Insights into the phylogeny of Northern Hemisphere Armillaria: Neighbor-net and Bayesian analyses of translation elongation factor 1-α gene sequences.

Armillaria possesses several intriguing characteristics that have inspired wide interest in understanding phylogenetic relationships within and among species of this genus. Nuclear ribosomal DNA sequence-based analyses of Armillaria provide only limited information for phylogenetic studies among widely divergent taxa. More recent studies have shown that translation elongation factor 1-α (tef1) sequences are highly informative for phylogenetic analysis of Armillaria species within diverse global regions. This study used Neighbor-net and coalescence-based Bayesian analyses to examine phylogenetic relationships of newly determined and existing tef1 sequences derived from diverse Armillaria species from across the Northern Hemisphere, with Southern Hemisphere Armillaria species included for reference.
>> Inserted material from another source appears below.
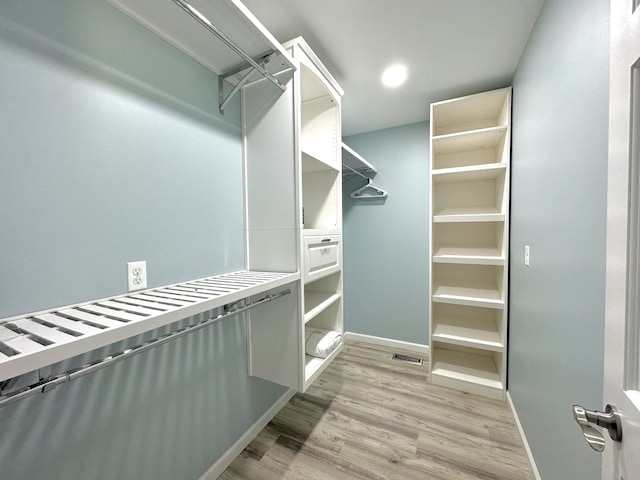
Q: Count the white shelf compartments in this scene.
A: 11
Based on the Bayesian analysis of tef1 sequences, Armillaria species from the Northern Hemisphere are generally contained within the following four superclades, which are named according to the specific epithet of the most frequently cited species within the superclade: (i) Socialis/Tabescens (exannulate) superclade including Eurasian A. ectypa, North American A. socialis (A. tabescens), and Eurasian A. socialis (A. tabescens) clades; (ii) Mellea superclade including undescribed annulate North American Armillaria sp. (Mexico) and four separate clades of A. mellea (Europe and Iran, eastern Asia, and two groups from North America); (iii) Gallica superclade including Armillaria Nag E (Japan), multiple clades of A. gallica (Asia and Europe), A. calvescens (eastern North America), A. cepistipes (North America), A. altimontana (western USA), A. nabsnona (North America and Japan), and at least two A. gallica clades (North America); and (iv) Solidipes/Ostoyae superclade including two A. solidipes/ostoyae clades (North America), A. gemina (eastern USA), A. solidipes/ostoyae (Eurasia), A. cepistipes (Europe and Japan), A. sinapina (North America and Japan), and A. borealis (Eurasia) clade 2. Of note is that A. borealis (Eurasia) clade 1 appears basal to the Solidipes/Ostoyae and Gallica superclades. The Neighbor-net analysis showed similar phylogenetic relationships. This study further demonstrates the utility of tef1 for global phylogenetic studies of Armillaria species and provides critical insights into multiple taxonomic issues that warrant further study.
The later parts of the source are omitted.